■ **Brief**
Nothing but the text should be carried over: reproduce all the data exactly and leave out every image.
┌──
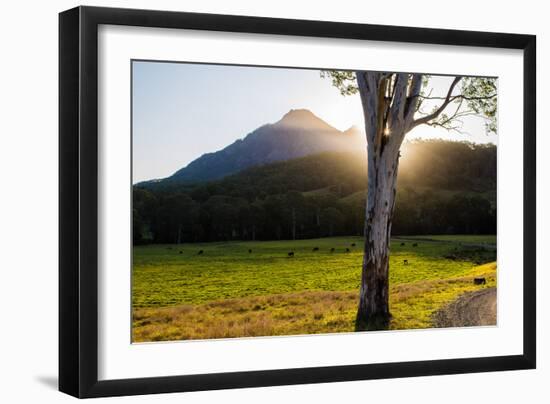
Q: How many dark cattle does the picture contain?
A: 12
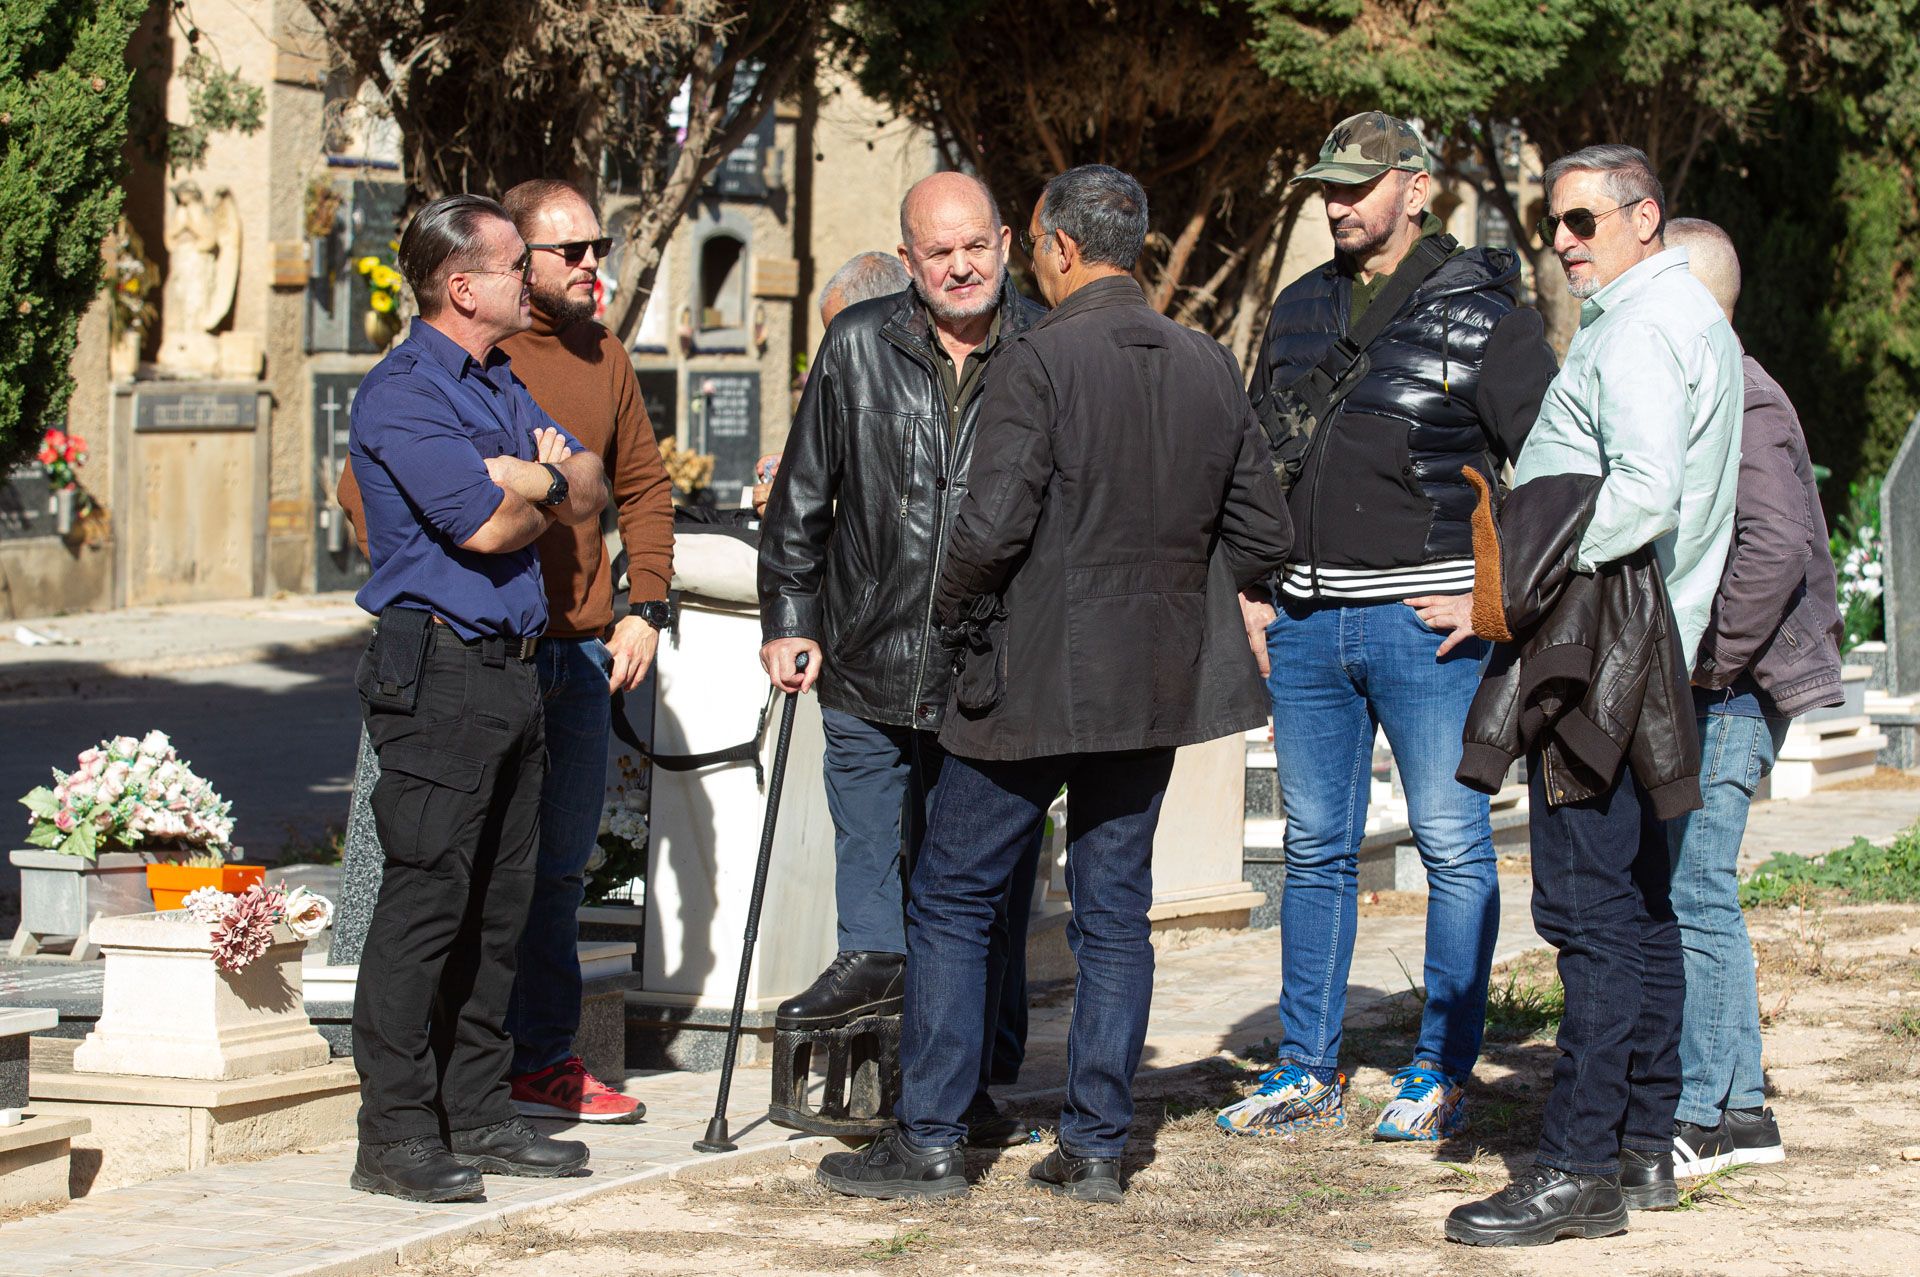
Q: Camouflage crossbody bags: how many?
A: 1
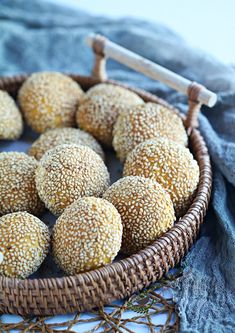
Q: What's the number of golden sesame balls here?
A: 11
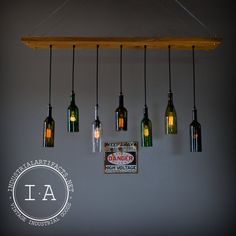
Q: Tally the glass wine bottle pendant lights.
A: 7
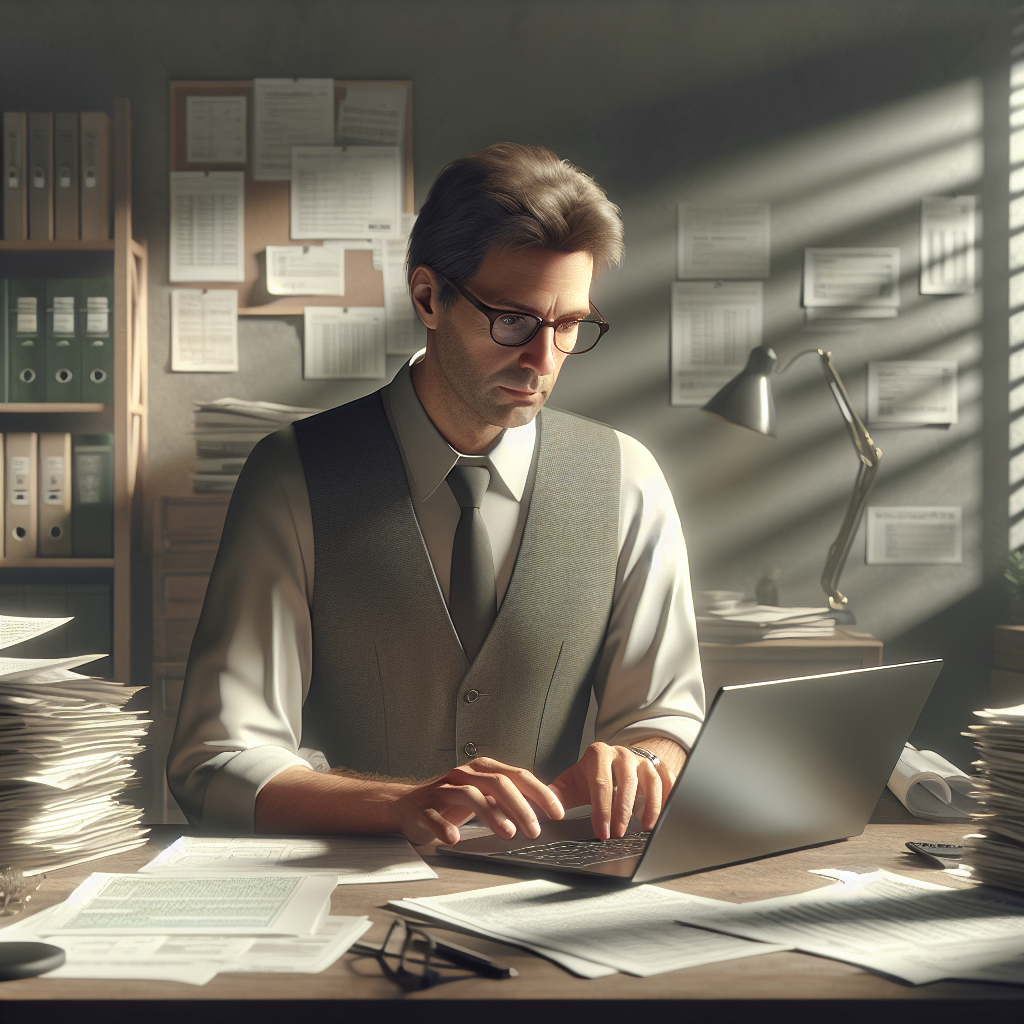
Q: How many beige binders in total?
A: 6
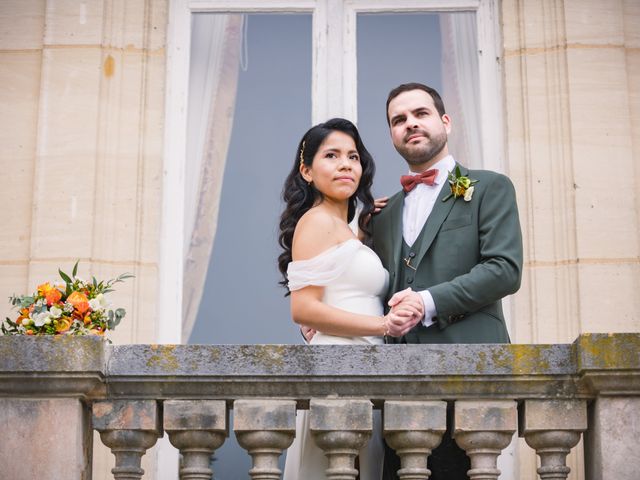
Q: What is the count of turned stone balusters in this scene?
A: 7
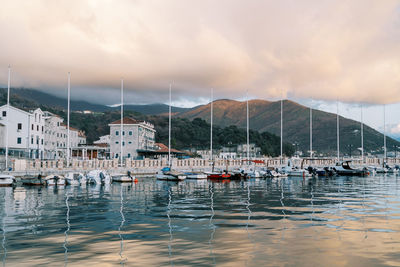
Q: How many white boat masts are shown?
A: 11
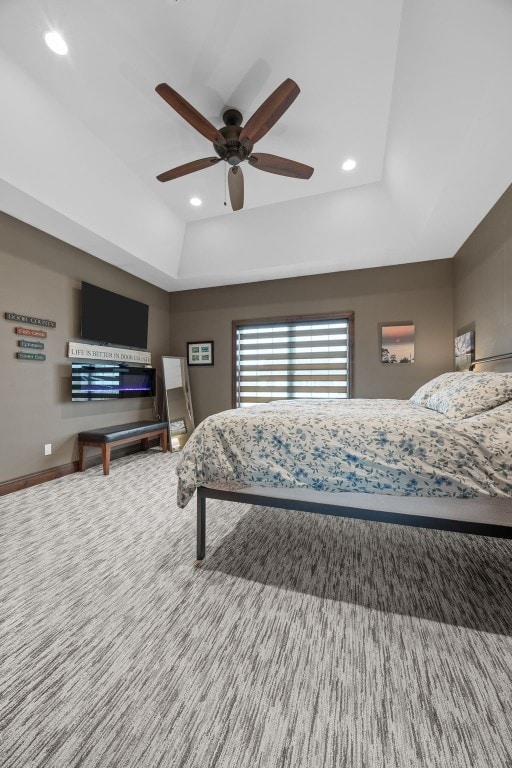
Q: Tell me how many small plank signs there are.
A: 4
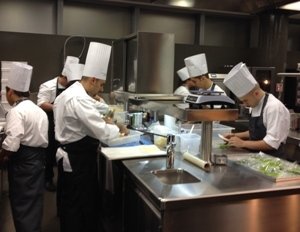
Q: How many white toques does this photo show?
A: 7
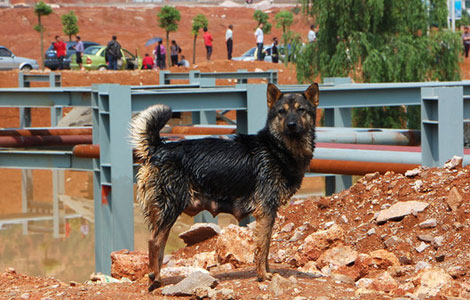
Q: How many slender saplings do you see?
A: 6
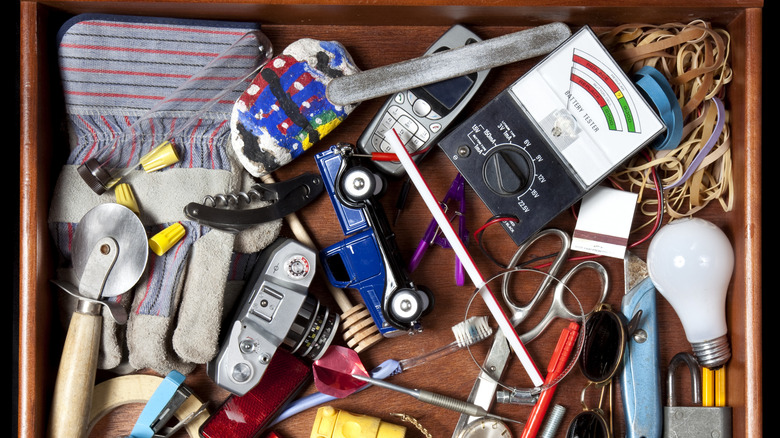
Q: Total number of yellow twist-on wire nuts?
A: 3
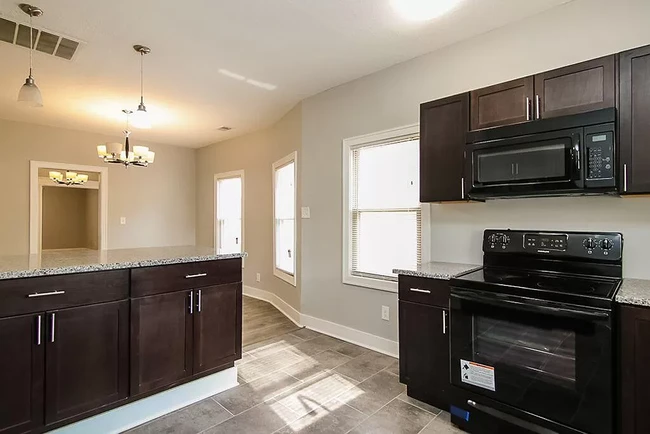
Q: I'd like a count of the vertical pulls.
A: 9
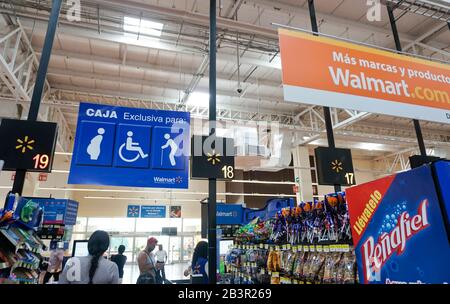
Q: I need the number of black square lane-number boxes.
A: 3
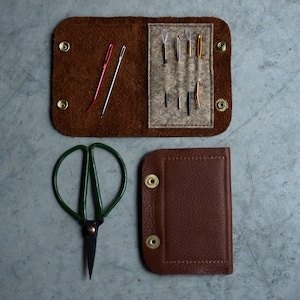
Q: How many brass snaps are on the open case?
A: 4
└──
■ **Exercise result**
Q: How many dark cattle does the picture contain?
A: 12
Q: Camouflage crossbody bags: how many?
A: 1
Q: What's the number of golden sesame balls here?
A: 11
Q: Tally the glass wine bottle pendant lights.
A: 7
Q: How many beige binders in total?
A: 6
Q: What is the count of turned stone balusters in this scene?
A: 7
Q: How many white boat masts are shown?
A: 11
Q: Tell me how many small plank signs there are.
A: 4
Q: How many white toques does this photo show?
A: 7
Q: How many slender saplings do you see?
A: 6
Q: Total number of yellow twist-on wire nuts?
A: 3
Q: I'd like a count of the vertical pulls.
A: 9
Q: I need the number of black square lane-number boxes.
A: 3
Q: How many brass snaps are on the open case?
A: 4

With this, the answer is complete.